It would be too simplistic to say that the assets of the marriage or a de facto relationship should be divided equally between the spouses. In reality, it cannot be strictly or simply be done.
The divorcing or separating parties cannot always get a 50% share of the assets left over after settling all the liabilities and debts of the marriage or relationship.
First, the Family Law Act does not mandate that the assets of a marriage or a relationship be split strictly in half between the parties. In fact, s79 of the Family Law Act 1975 gives discretion to the court in dividing up the assets of the marriage between the parties.
Second, the spouses or partners do not bring properties of equal value into the marriage or relationship nor are their contributions during the subsistence of the marriage or relationship equal.

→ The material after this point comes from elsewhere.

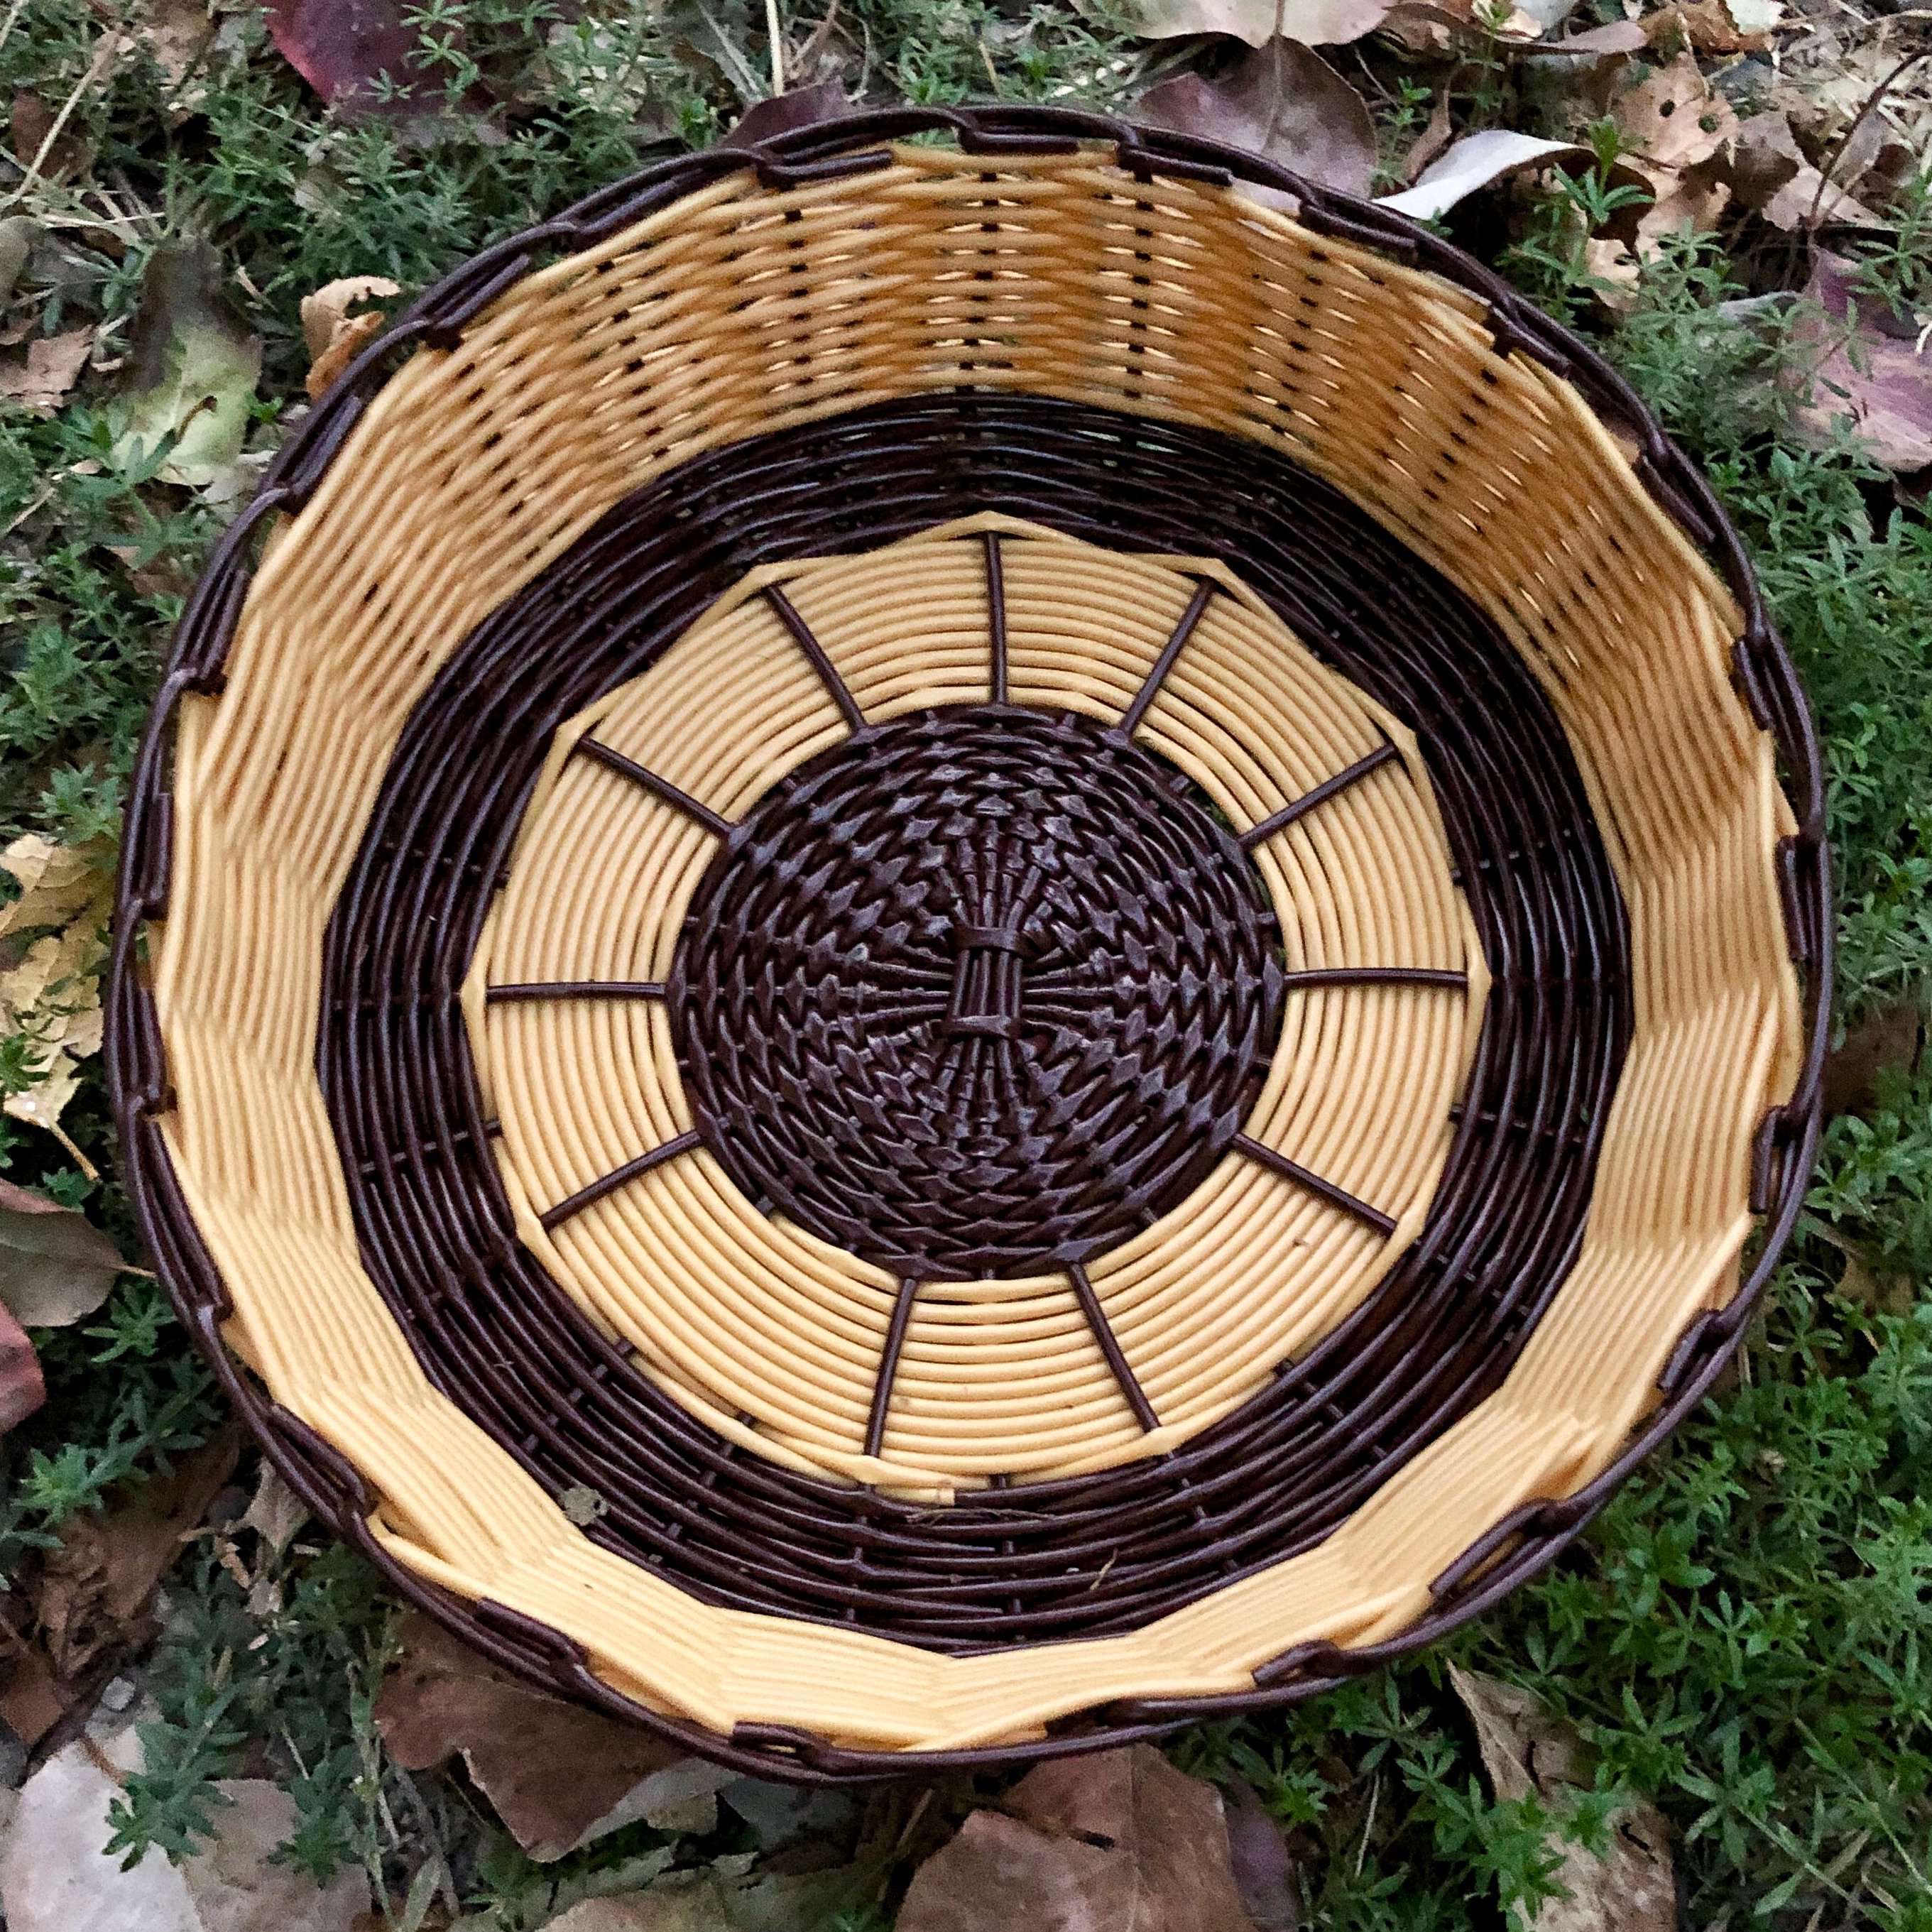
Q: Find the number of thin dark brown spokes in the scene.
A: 11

For instance, one partner may have worked at one job all his life and earned a steadily increasing income which the family relied upon to pay regular bills while the other spouse or partner engaged in a business that often brought a windfall of profit which enabled the spouses or partners to obtain luxury items.
Contributions of the spouses are not always equal in value throughout the existence of the marriage or partnership. One partner may get laid off or lose his job while the other steadily kept at a job until retirement. One spouse may opt to stay at home and raise the children while engaging in small business ventures on the side which steadily brings in additional cash for the household expense.

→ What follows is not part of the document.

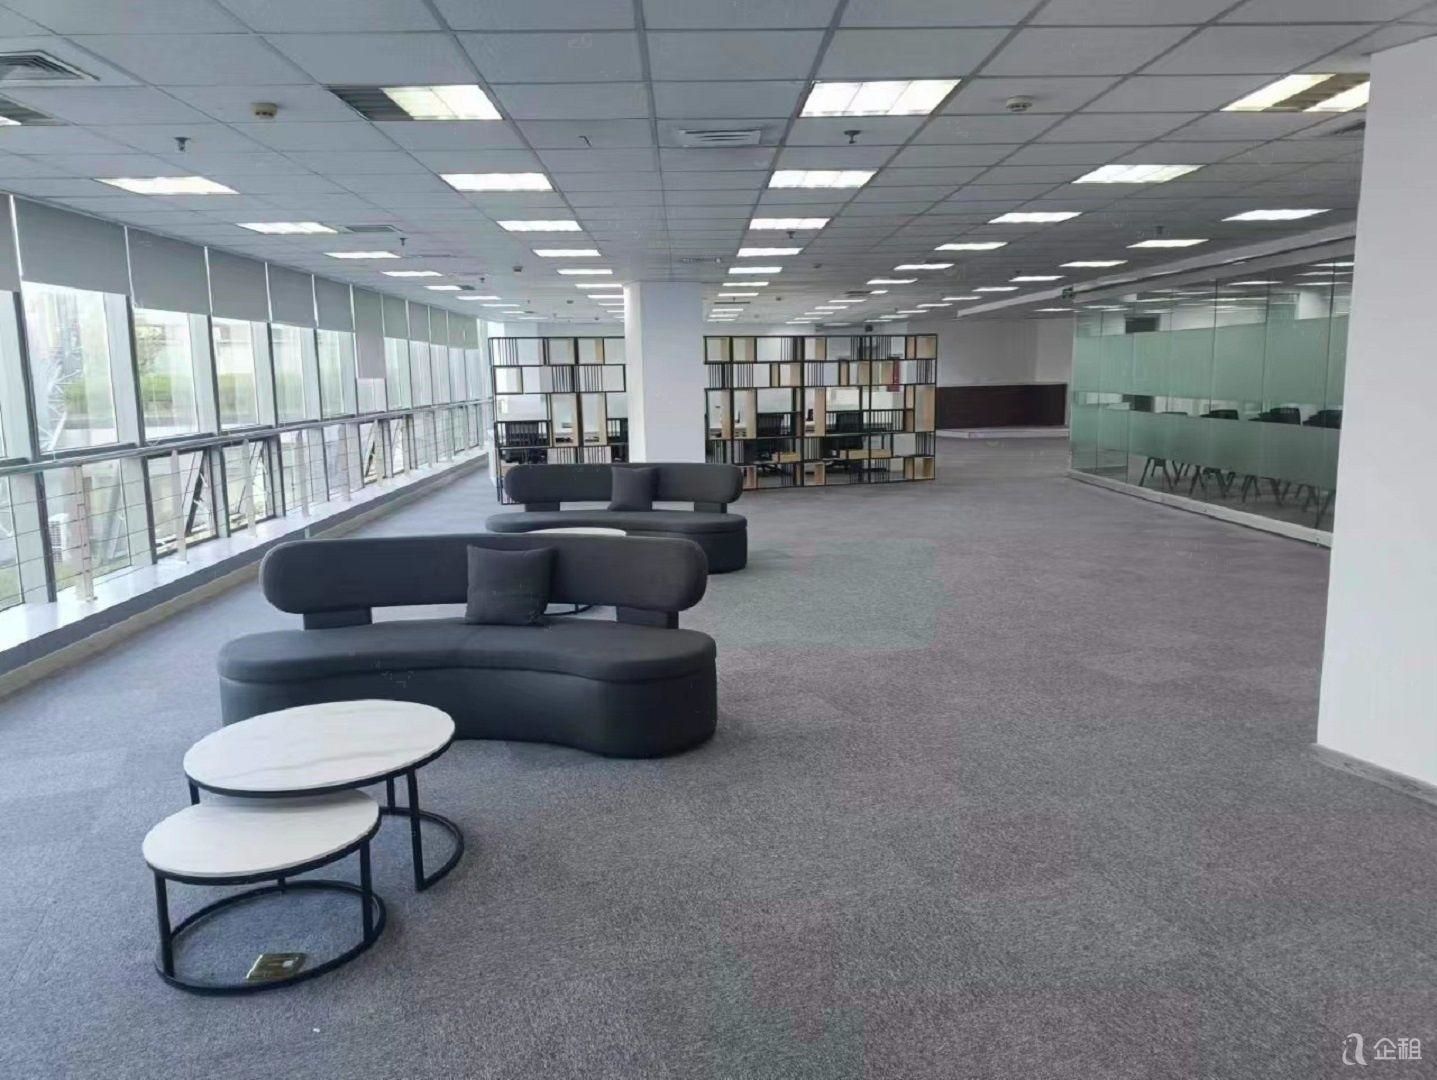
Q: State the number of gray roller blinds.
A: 12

Third, the spouses or partners usually want to take away a particular asset of the marriage, and neither is willing to split the particular asset in half: for instance, if they own a home, the wife might want to keep the home and raise their children there.

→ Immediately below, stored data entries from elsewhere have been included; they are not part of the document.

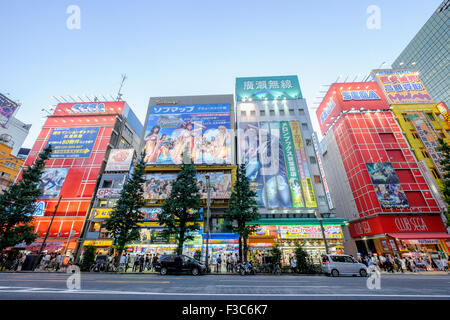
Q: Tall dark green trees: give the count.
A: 5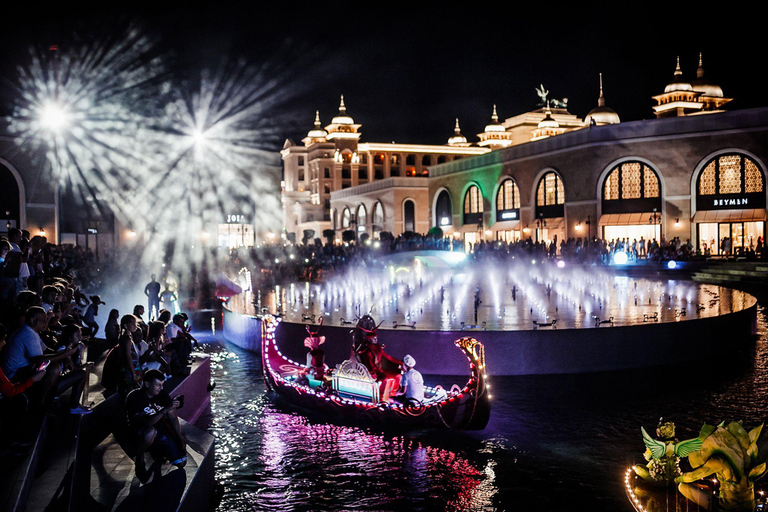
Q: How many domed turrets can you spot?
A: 8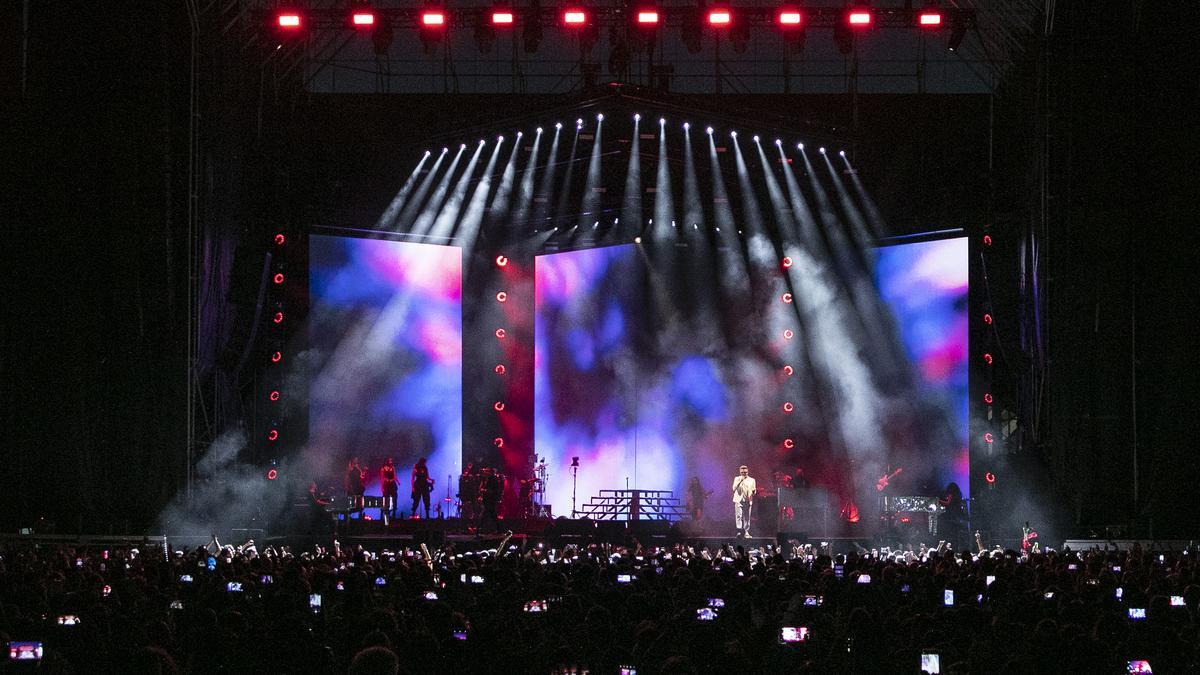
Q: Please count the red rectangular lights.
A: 10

The husband might want to sell the palatial home which costs an arm and a leg to maintain and simply split the net proceeds in half so that both parties can purchase smaller, more affordable homes.
Fourth, some spouses or partners both want one particular property above all else. For instance, both parties may want the beachfront home. They are not willing to let the other have it. The value of some properties, such as luxury vehicles (Rolls Royce, Bentley, Porsche, Jaguar) increases with the passage of time while other properties (Toyota, Honda, Nissan and Ford) depreciate over time.
Thus, dividing assets is more complicated and often, more acrimonious than the divorce or separation itself. What is done in mediation and dispute resolution simplifies matters somewhat.
First, parties are asked to furnish a sound factual basis to determine their contributions such as tax returns. This gives a more reliable basis.
The parties are directed to list down other properties not reflected in the tax returns. Both parties are asked to state a value for each of the properties they have enumerated.
If there is a genuine dispute as to the value of the properties, it can be submitted for professional appraisal. The parties are then directed to list down the particular items they want to take out from the common asset pool as part of their share. If the dispute cannot be resolved through mediation, then the matter will be brought for judicial determination.
The only risk to the parties in a judicial determination of the division of properties is that the court can, in its discretion, take into account actions, behaviour and even the character of the spouses or partners as well as their needs given their general state of health and their capacity for self-support through employment.
The judge will make sure that the division is just and equitable. Unfortunately, what is just and equitable is a matter of factual evidence. For this, you will need a good family lawyer if your dispute over the division of property comes before the family court.